Data
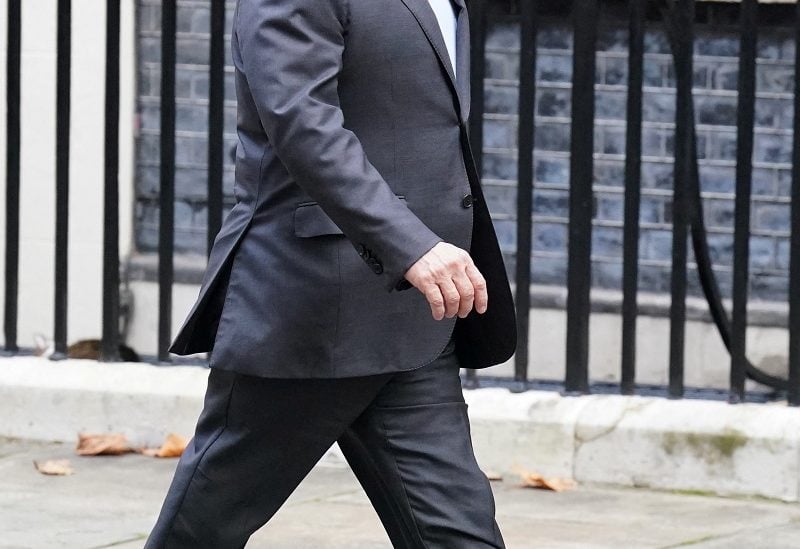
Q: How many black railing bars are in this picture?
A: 12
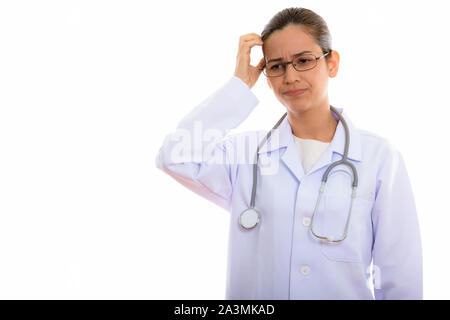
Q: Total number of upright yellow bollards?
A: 0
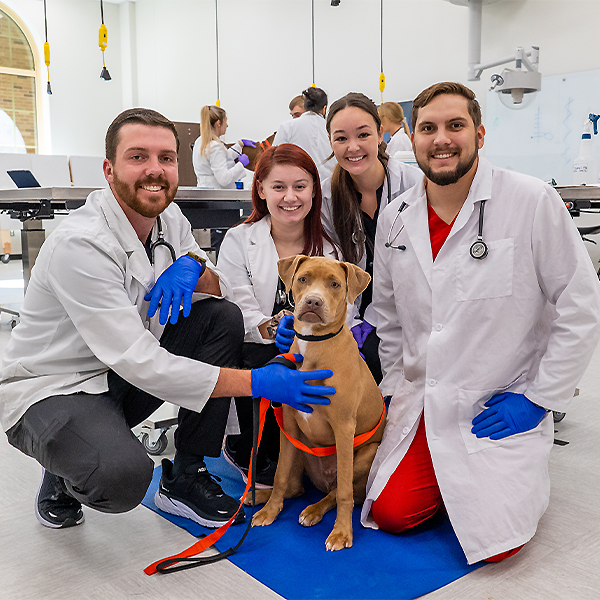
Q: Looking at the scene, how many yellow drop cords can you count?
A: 5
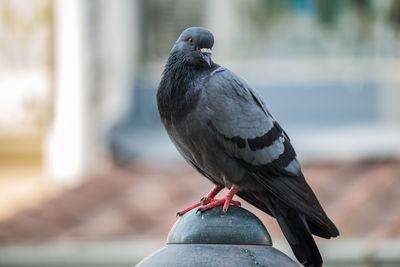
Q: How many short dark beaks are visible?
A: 1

Task
Your answer must be the full listing, word for word, minus any images.

Reply to the task
Q: How many black railing bars are in this picture?
A: 12
Q: Total number of upright yellow bollards?
A: 0
Q: Looking at the scene, how many yellow drop cords can you count?
A: 5
Q: How many short dark beaks are visible?
A: 1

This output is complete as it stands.